One morning he woke to find that all his energy, all his elation, had drained away. He could not rise from his bracken bed, his limbs too heavy to move, his head throbbing with a dull, steady rhythm. Perhaps he was ill and was going to die in this lonely place. Would someone one day find his skeleton and wonder who he was? He contemplated the possibility without alarm. Suffocated by the immensity of his loneliness he could find no reason for the daily struggle to survive and marvelled at how energetically he had been labouring. What was it for?
He struggled onto his platform for a drink and to relieve himself - he had dug a loo up above under some trees but was too weary to climb to it - and noted vaguely that the landscape had lost its wild beauty. Its colours were washed away, the sky, the trees, the grass, reduced to a uniform grey. Joe crept back into the cave and closed his eyes.
He lay, half awake, half asleep for days without number, ate no food and now and then roused himself to drink.

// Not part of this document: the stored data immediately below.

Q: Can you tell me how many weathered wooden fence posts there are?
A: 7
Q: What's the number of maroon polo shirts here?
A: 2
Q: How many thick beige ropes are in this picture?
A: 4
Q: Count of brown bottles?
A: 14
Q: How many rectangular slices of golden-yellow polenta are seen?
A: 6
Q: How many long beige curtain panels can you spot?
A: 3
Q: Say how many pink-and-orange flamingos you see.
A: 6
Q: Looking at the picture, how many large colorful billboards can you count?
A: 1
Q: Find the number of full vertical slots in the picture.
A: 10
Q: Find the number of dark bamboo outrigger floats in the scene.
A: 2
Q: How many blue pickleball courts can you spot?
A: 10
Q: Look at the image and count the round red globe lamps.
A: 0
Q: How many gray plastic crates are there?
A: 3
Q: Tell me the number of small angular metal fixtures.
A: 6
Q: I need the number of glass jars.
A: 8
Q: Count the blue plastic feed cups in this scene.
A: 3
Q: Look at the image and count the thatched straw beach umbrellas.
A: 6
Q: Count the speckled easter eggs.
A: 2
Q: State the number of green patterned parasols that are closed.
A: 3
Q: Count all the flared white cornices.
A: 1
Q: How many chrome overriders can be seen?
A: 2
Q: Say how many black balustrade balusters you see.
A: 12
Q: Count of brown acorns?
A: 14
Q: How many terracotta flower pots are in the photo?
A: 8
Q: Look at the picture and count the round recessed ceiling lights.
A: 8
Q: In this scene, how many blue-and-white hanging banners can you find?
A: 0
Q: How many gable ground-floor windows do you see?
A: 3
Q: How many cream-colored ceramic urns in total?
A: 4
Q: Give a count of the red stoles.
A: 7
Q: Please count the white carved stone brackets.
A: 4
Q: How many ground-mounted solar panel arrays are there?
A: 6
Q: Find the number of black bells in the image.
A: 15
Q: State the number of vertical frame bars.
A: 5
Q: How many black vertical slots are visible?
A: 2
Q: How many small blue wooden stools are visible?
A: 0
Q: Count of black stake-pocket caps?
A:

The fire went out while he stayed motionless, oblivious to his surroundings, absorbed by recollections from his past life replaying in a continuous, vivid loop with himself not as protagonist but as observer of friends past and present, now lost to him, of his mother. He thought about their relationship, conducted since his father left, in a pool of unspoken emotion. Unable to admit to their mutual feelings of loss and rejection, they took refuge in a sang-froid in which neither believed. He recalled with profound regret the rare occasions on which his mother had tried to break through the barrier he had erected and he had turned away, rudely rejecting her advances. The isolation that had been his choice was now his prison.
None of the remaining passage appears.